Quand je fais un spectacle, ça ne m'intéresse pas réellement de provoquer des réactions tièdes ou polies. Ce que je cherche, c’est de proposer au spectateur une expérience qui soit extrêmement puissante. Je ne dis pas que ça marche à tous les coups, parfois ça rate. On va au théâtre pour vivre quelque chose qu’on ne peut pas vivre ailleurs, pas simplement pour entendre un texte. Pour ça, la lecture est quand même bien supérieure.
Pour vivre une expérience, il faut dépasser la simple compréhension.
Gosselin : Bien évidemment. La question de la compréhension est évacuée dès qu’on commence à parler d’art. On s’en fout de comprendre et ça n’a aucun intérêt. On va au cinéma et on écoute de la musique justement pour ne rien comprendre, pour être ému par quelque chose qui nous dépasse.
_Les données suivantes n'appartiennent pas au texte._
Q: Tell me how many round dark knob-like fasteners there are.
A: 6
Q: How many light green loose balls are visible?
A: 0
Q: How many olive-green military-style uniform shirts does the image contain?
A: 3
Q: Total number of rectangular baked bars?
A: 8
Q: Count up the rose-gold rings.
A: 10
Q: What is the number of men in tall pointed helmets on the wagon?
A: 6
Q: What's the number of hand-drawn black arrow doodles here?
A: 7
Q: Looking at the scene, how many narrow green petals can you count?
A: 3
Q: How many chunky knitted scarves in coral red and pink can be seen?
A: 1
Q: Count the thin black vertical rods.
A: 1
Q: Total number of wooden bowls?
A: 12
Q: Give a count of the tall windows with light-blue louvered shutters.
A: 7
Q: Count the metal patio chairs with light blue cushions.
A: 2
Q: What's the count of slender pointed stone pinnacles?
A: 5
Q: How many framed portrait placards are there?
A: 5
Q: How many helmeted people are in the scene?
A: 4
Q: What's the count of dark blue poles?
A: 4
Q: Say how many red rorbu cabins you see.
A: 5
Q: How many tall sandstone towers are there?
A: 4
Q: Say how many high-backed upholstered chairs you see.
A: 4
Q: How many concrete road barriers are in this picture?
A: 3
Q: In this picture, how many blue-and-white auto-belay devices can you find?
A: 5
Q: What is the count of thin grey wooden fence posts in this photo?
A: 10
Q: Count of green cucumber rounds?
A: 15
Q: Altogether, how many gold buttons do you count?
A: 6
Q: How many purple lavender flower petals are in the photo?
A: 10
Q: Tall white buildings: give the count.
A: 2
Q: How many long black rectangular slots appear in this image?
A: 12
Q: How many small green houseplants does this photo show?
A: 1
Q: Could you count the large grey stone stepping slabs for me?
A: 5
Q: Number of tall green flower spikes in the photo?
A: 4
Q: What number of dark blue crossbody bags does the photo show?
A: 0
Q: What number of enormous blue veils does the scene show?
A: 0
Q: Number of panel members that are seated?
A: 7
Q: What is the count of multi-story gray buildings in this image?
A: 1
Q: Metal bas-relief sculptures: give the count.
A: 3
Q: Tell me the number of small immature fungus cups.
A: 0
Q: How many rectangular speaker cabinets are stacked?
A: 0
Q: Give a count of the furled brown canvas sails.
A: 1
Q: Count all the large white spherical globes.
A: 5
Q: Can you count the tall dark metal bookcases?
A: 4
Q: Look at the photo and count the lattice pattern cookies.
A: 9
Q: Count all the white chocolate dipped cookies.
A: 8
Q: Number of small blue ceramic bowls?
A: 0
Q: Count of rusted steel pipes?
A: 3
Je suis horrifié par l’idée que le metteur en scène de théâtre, ou n’importe quel artiste, serait une sorte d’adjuvant de l’instituteur dont le rôle serait celui d’intéresser ou de permettre de comprendre.
Le mélange des médias et des technologies est chez les metteurs en scène d’aujourd’hui presque devenu la norme. En viendra-t-on un jour à proposer des spectacles de théâtre « unplugged » ?
Gosselin : A-t-on besoin de tous ces « adjuvants technologiques » pour faire du théâtre, je ne me pose même pas la question parce que j’utilise les choses pour ce qu'elles sont. Si à un moment j’ai envie de faire du cinéma au plateau, je fais du cinéma ou de la vidéo, si à un moment j’ai envie de faire de la musique, je fais de la musique mais que ça s'appelle du théâtre ou pas, j’en ai rien à faire.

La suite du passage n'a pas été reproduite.